*Task brief*:
In the records, each line holding "number" must be reported.

*Dataset entries*:
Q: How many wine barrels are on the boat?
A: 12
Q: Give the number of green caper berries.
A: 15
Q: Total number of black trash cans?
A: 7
* * *
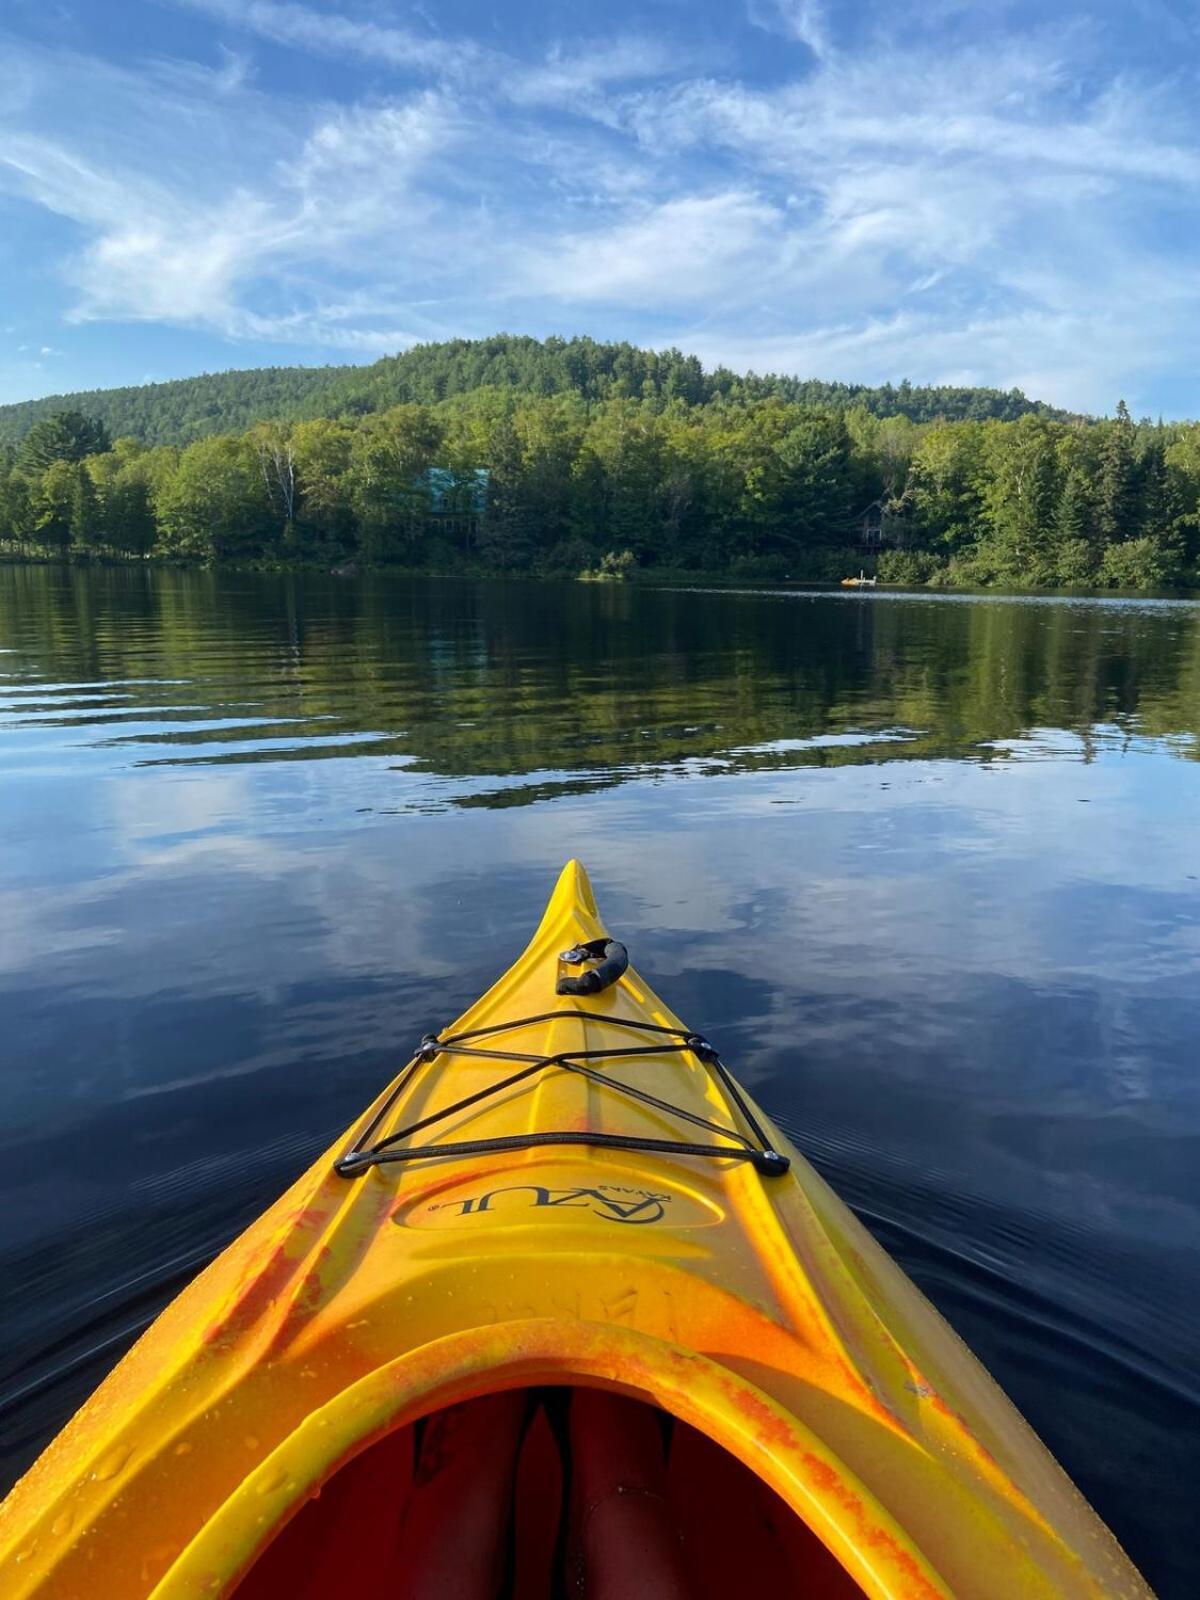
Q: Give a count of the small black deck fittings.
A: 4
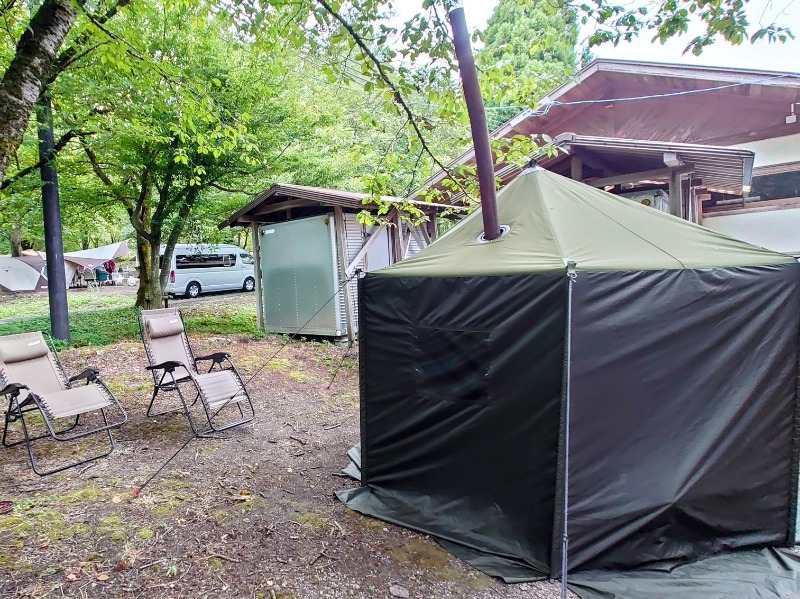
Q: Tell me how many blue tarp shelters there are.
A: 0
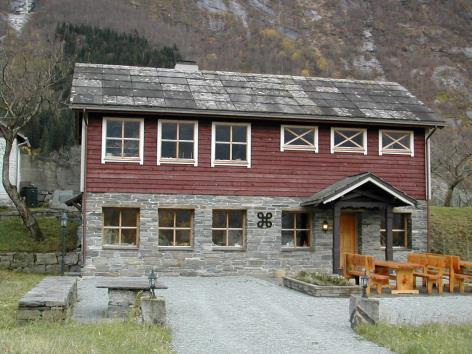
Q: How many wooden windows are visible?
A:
...
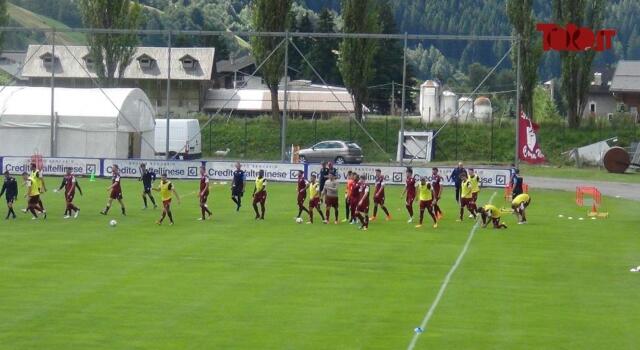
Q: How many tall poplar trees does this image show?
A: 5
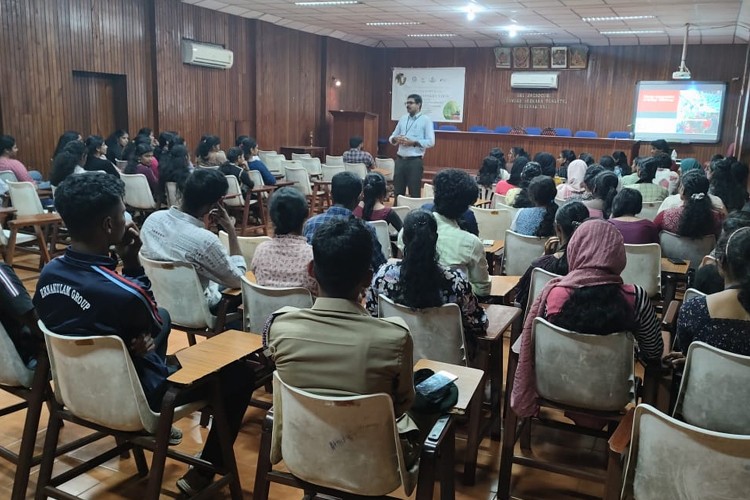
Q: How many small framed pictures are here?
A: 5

*Task solution*:
Q: Give the number of green caper berries.
Q: Total number of black trash cans?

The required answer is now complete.